Came back from Shanghai via New York and Portugal, just one of many unconventional ways the Formula 1 paddock returned home courtesy of the ash cloud. Spent a couple of days in NYC, Central Park dotted with people doing Tai Chi, slow-motion exercises in solitude. The practice ironically seems to be more commonplace in Manhattan than in China, its place of origin. It's to do with focusing the energy and slowly releasing it, the aim being to achieve the fusion of yin and yang in order to reach the ultimate (taijitu) state of being.
So many opposing pulls needing a unifying force, much the same situation in which F1 finds itself as it ponders its future. The focus is being set on 2013, with an energy-conscious formula to anticipate the increasing pressure to be politically on-message the sport will be subject to. A small-capacity turbocharged engine, with KERS and turbo compounding (recovering energy from exhaust-gas heat) is the agenda that's being pushed particularly hard at the moment.
But there are some dissenters. In China, just as everyone was spinning positive on KERS, Colin Kolles volunteered the perspective from a small, independent team.
"I agree that we have to be a greener F1; that's fine, but if you look into the details, then KERS is not really green. I think we should look into reality and be realistic and not dreamers... There are certain interests here, obviously from car manufacturers. I have no problem with this, but we, as a small team, are not going to be able to afford to invest such amounts of money into technology. I fully agree that F1 has to become greener to attract sponsorship, to make it more viable, but I don't think that KERS in the common sense is the best solution."

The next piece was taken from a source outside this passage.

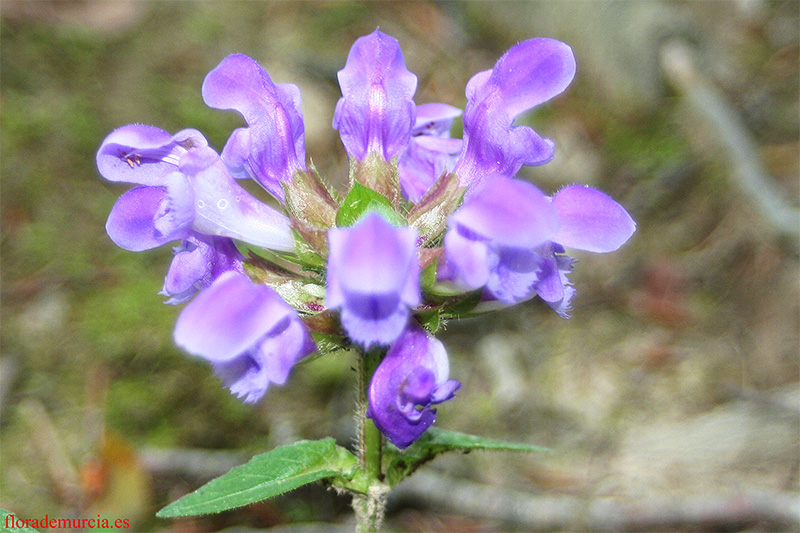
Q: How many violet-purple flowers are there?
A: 11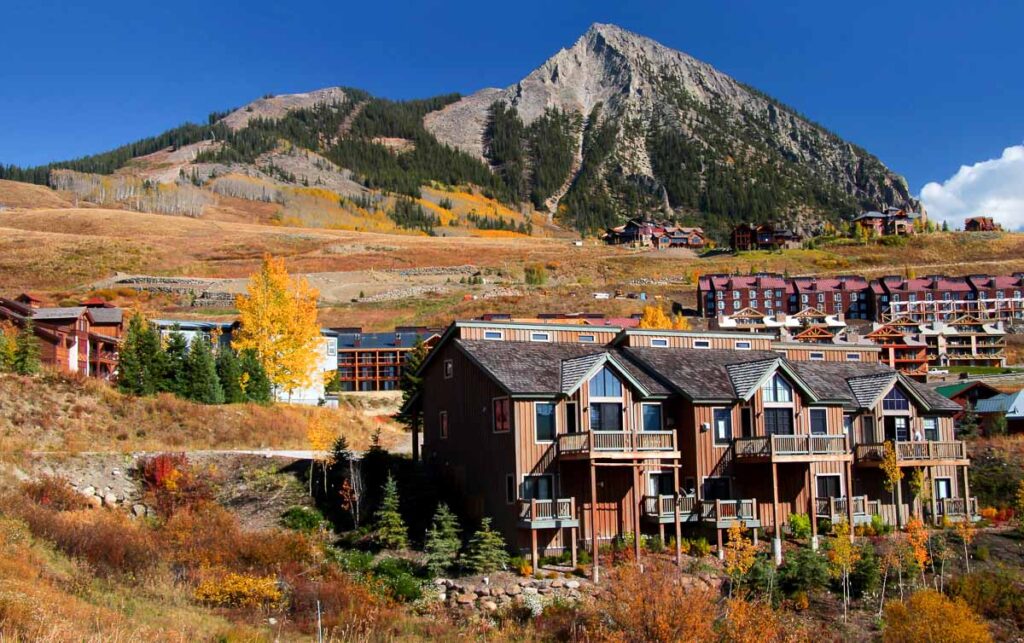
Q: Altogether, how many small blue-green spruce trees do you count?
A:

As perspective, recall that F1 is supposedly endeavouring to get costs down to 'the level of the early '90s' by 2012. That indeed was supposedly part of the 'peace in our time' deal struck last year between the teams and Max Mosley. What sums are we talking about? Williams dominated the '92 season on a budget of around £35 million. A front-running team budget had reached circa £200 million by 2007. We're maybe at £150 million now. Next year the teams - including those new ones initially encouraged in on the £40 million cost-cap - will have to adapt to new rules (single diffusers, the reintroduction of KERS and probably new tyres). This spec of car will be current for just two seasons before the all-new 'green' car of 2013. These things don't come cheap.
How can the two targets - green and cost - be met simultaneously? Before F1 goes headlong into 'green' technology it needs to consider this. If super-KERS, turbos and turbo compounding are the future, who pays? The manufacturers - Renault, Mercedes, FIAT - could presumably disguise it as part of their ongoing R&D into green engine technologies for road cars, but do they then offer a subsidised deal for the whole package to the little teams? Where does that leave Cosworth? If this is the direction, then a way has to be found to have the technology even as the costs are drastically squeezed.
F1 shouldn't stake its justification on meeting the green aims of the motor industry. If it can contribute to the process, fine. But making it the sport's reason for existing is a very dangerous path to follow. Long term, the only way F1 will be able to justify its existence is purely as a sport, an abstract competition unconnected with the trends of the motor industry in much the same way that horse racing flourished despite the horse being supplanted by the car as a form of transport.
The environmental challenge, costs - oh, and racing. We haven't even mentioned that yet. There's yet another conflicting strand pulling at the sport. The rain has rescued F1 from any repeats of Bahrain in the three races that followed, but Barcelona's next. If it stays dry there, things could get monotonous. F1 needs to find its very own Tai Chi.